Quill and Quire

REVIEWS

« Back to
Book Reviews

Front Yard Gardens: Growing More than Grass

by Liz Primeau

Liz Primeau knew something was wrong when she realized that insects and neighbourhood pets avoided her manicured lawn in favour of bushes and shady gardens. When she thought about it, she decided that she couldn’t blame them. Lawns are essentially a monoculture, where a few related species of grass are relentlessly cultivated to the expense of all other life forms. “The problem with a monoculture,” she writes, “is that it discourages visits from insects and animals that can’t benefit in some way from the plant it contains, while attracting those who like to eat it.” Hence the perpetual cycle of herbicides, pesticides, and fertilizers. Primeau also decided that lawns were just not very pleasing to the eye.
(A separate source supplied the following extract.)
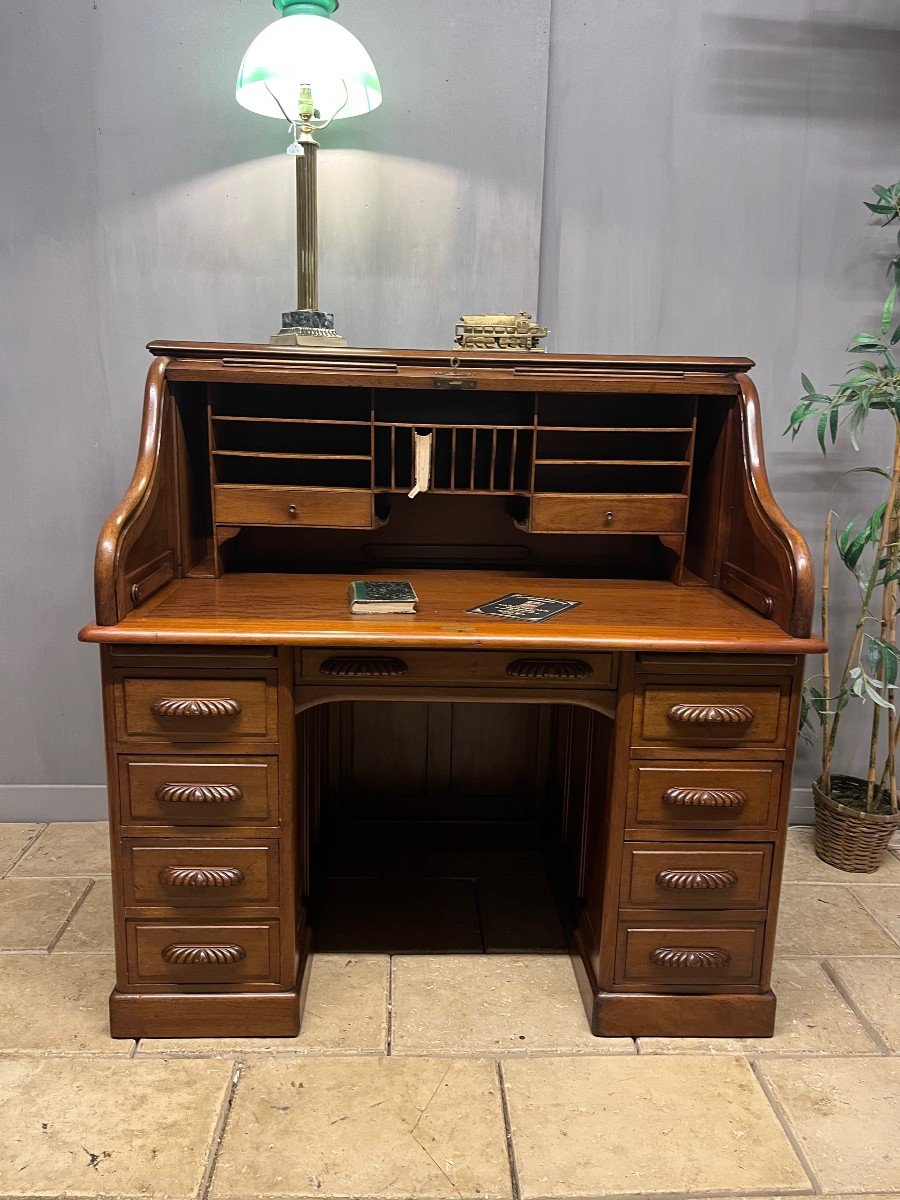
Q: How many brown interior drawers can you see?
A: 2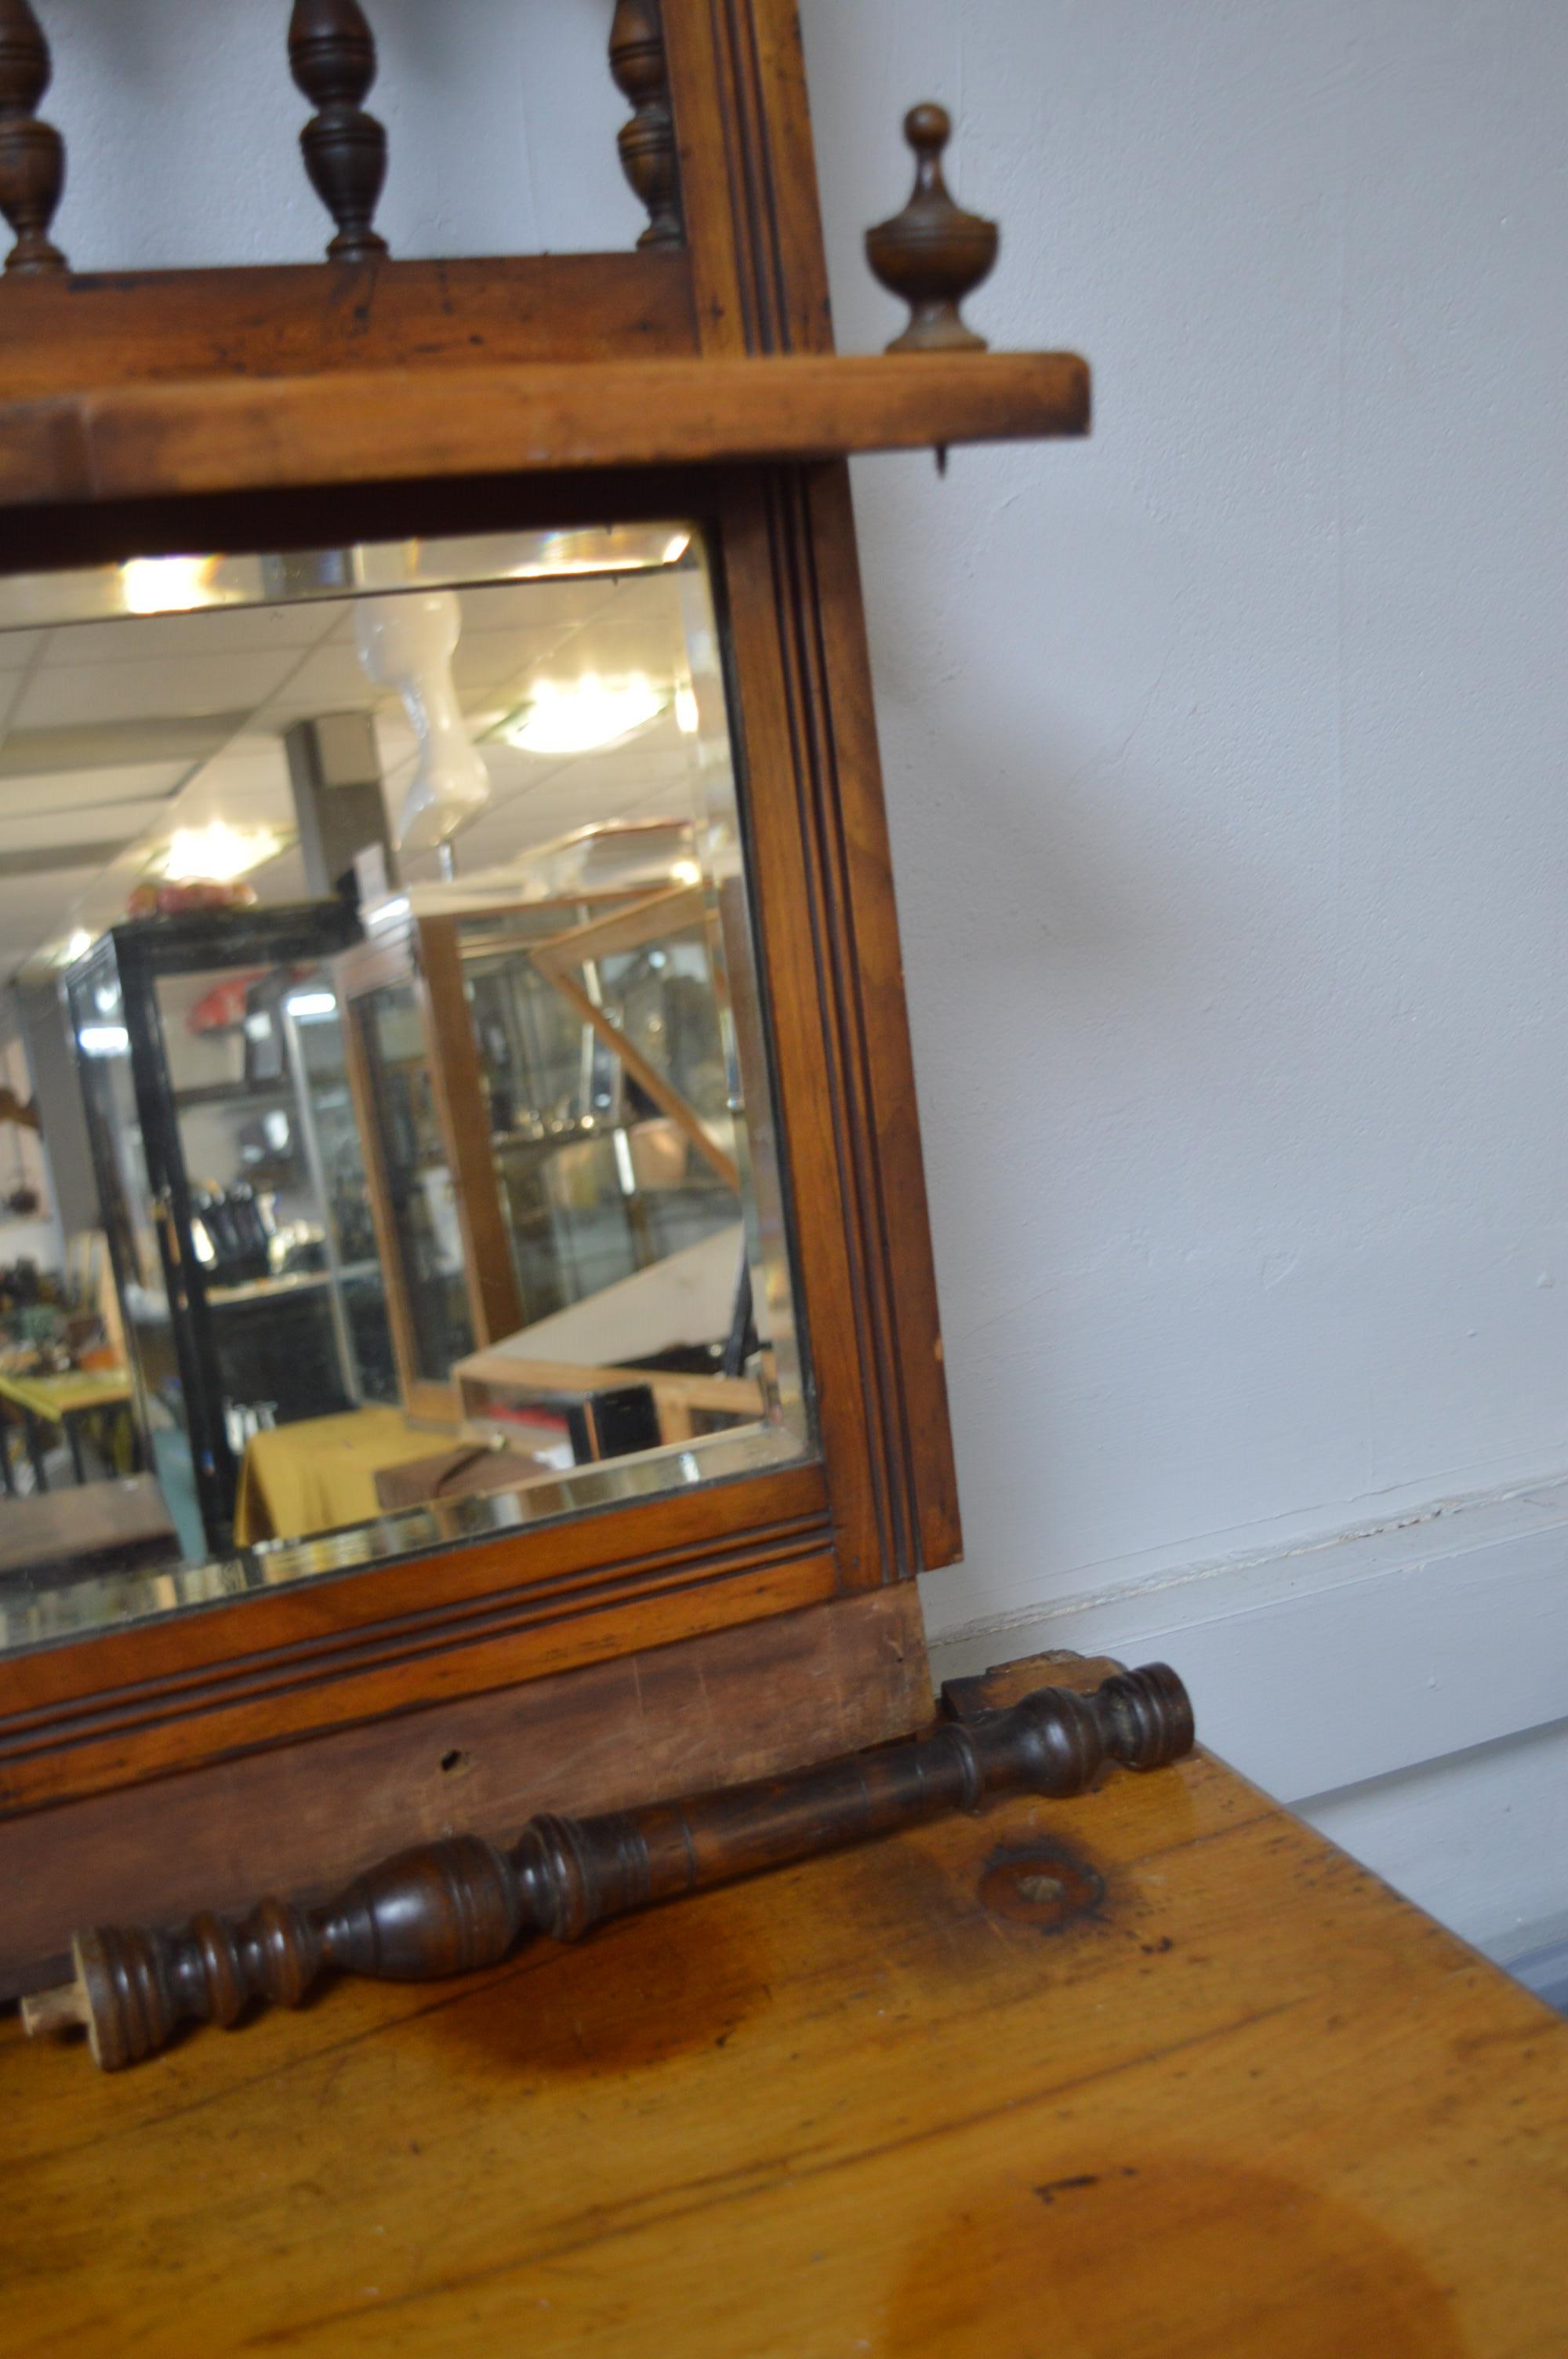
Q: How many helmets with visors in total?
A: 0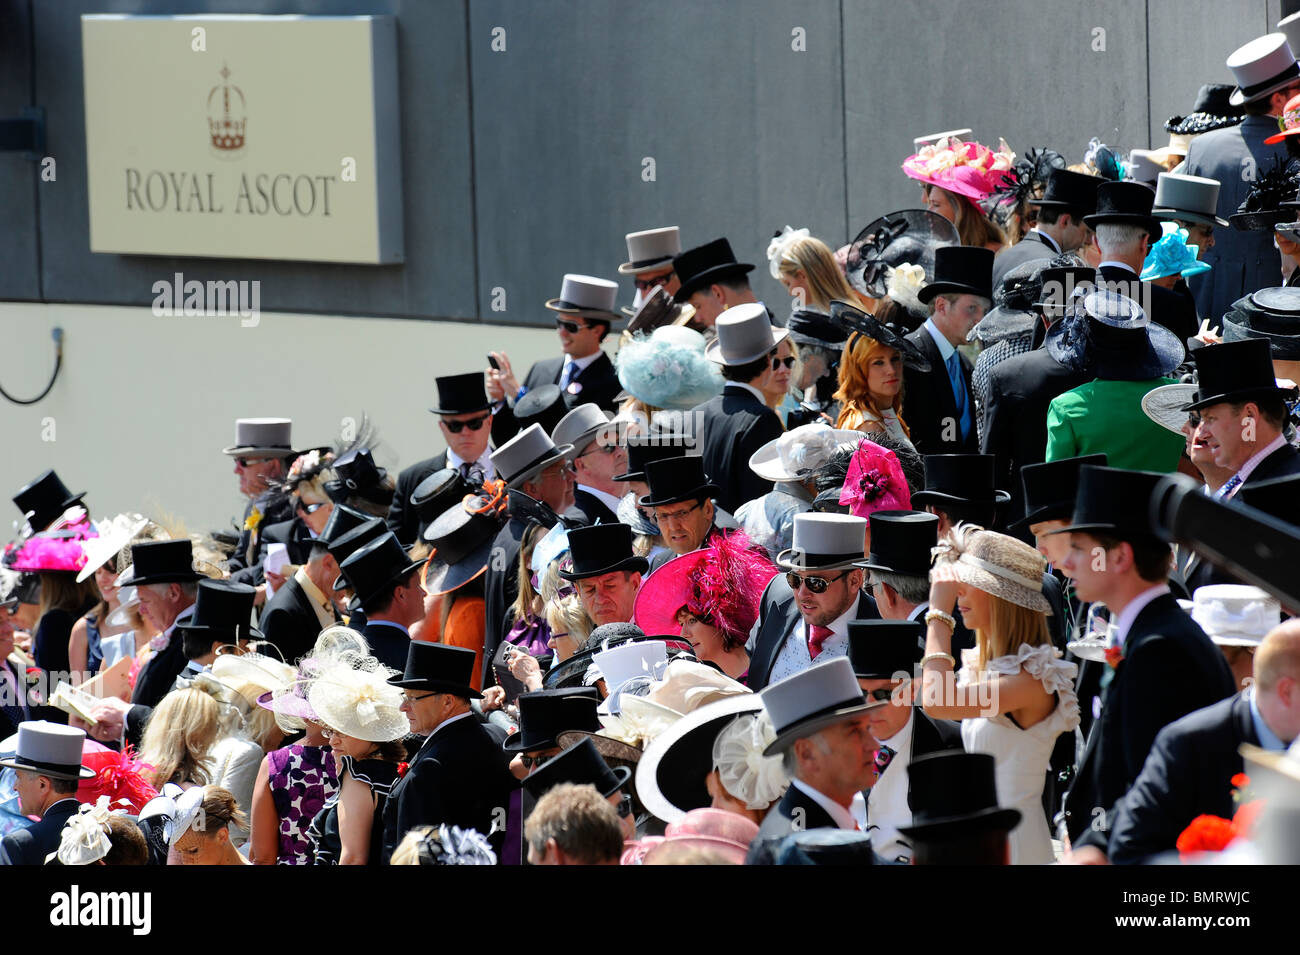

For gardeners trying to kick the grass habit, Primeau and photographer Andrew Leyerle have created Front Yard Gardens: Growing More Than Grass, an excellent primer on the rewards and challenges of starting a yard garden. Canadian readers will appreciate Primeau’s tips on starting a lush mini-ecosystem in such difficult climates as Edmonton’s. Varying soil, light, water, and temperature conditions are examined through detailed tours of successful gardens from across North America, and Primeau also includes a lively pocket history of the lawn and its rise to prominence in suburban North America.